The spark-3.5.3-bin-hadoop3 folder contains the necessary files to run Spark.

Step 5: Add winutils.exe File

The winutils utility enables Apache Spark and other Hadoop-based tools to run on Windows. You need to download the winutils.exe file that matches the Hadoop version used by your Spark installation:

1. Create a hadoop\bin folder in the C: drive to store the winutils.exe file:

cd \ && mkdir C:\hadoop\bin

2. Use the curl command to download the file from the winutils GitHub repository into the newly created folder:

curl --ssl-no-revoke -L -o C:\hadoop\bin\winutils.exe https://github.com/cdarlint/winutils/raw/master/hadoop-3.3.5/bin/winutils.exe
Downloading the wunutils utility for Spark in Windows.

In this example, the Hadoop version is 3.3.5. If necessary, edit the command to correspond to the Hadoop version your Spark installation is using.

3. Verify that the file has been downloaded:

cd C:\hadoop\bin && dir
The winutils.exe file in the Hadoop folder in Windows.
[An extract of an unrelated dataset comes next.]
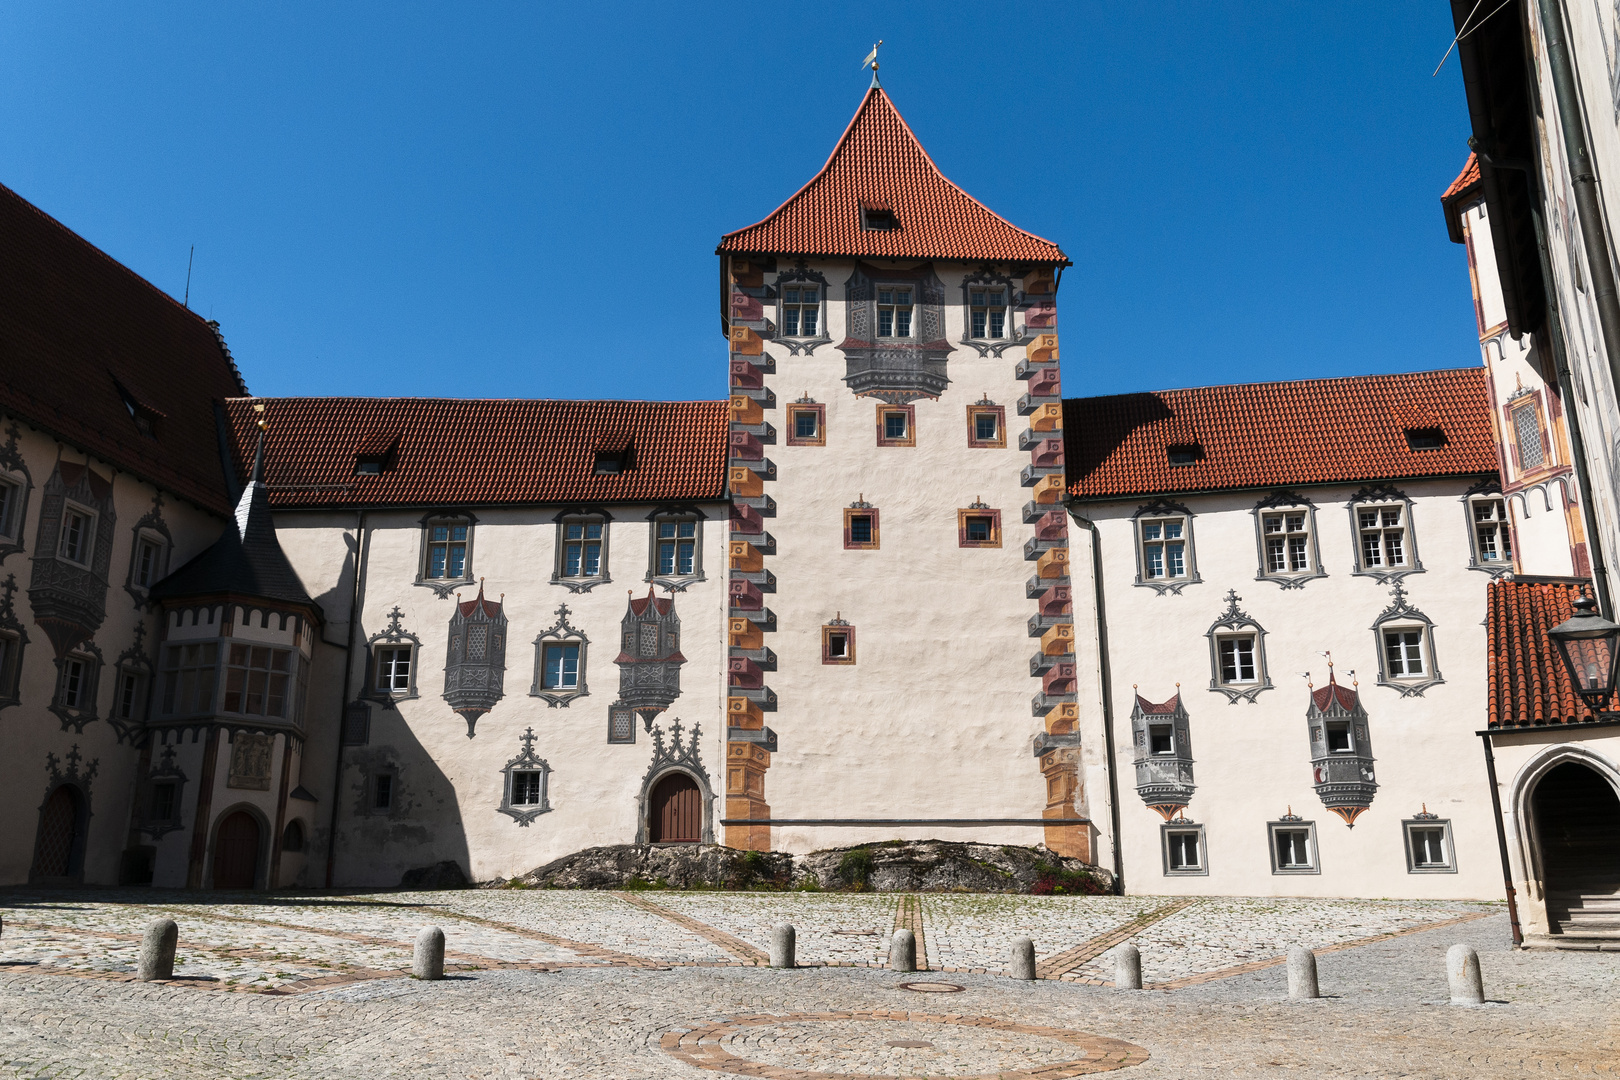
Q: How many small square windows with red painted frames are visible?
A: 6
The winutils.exe file is listed in the folder.

Step 6: Configure Environment Variables

Add the Spark, Java, and Hadoop locations to your system's Path environment variable to run the Spark shell directly from the CLI.

You can edit environment variables manually using the Windows UI. However, setting User Variables from Command Prompt can be faster and more efficient.

Use the setx command to set the SPARK_HOME User Variable:

setx SPARK_HOME "C:\Spark\spark-3.5.5-bin-hadoop3"

To set HADOOP_HOME, enter:

setx HADOOP_HOME "C:\hadoop"

To set JAVA_HOME, type:

setx JAVA_HOME "C:\Zulu\zulu-21"
Set the Spark variables in Windows.

The paths in the commands are set based on the previous installation steps. If you used different versions and file paths, adjust the commands accordingly.

Enter the following command to retrieve the current Path from the registry and store it in the oldPath variable:

for /f "tokens=2*" %A in ('reg query "HKCU\Environment" /v Path') do set "oldPath=%B"

Append the Spark, Hadoop, and Java paths to the Path variable without overwriting existing entries:

setx Path "%oldPath%;%SPARK_HOME%\bin;%HADOOP_HOME%\bin;%JAVA_HOME%\bin"
Append Spark paths to Path variable in Windows.

Restart Command Prompt to apply the changes. In rare instances, a full system reboot may be required.

Step 7: Launch Spark

To start the Spark Scala shell, enter the following:

spark-shell

This opens an interactive shell interface with Spark notifications and information. The output includes details about the Spark version, configuration, and available resources.

Starting the Spark Scala shell in Windows.

To access Spark's Web UI, open a web browser and navigate to the following URL:

http://localhost:4040/

You can replace localhost with the name or IP address of your system. The Spark Web UI provides details about running jobs, stages, and resource usage.

The Executors tab in the Spark Web UI.

Use the following command to exit Spark and close the Scala shell:

:quit

Alternatively, press CTRL+D while using the command prompt. Enter the following command to run Spark using Python:

pyspark

This launches the Spark shell with a Python interface.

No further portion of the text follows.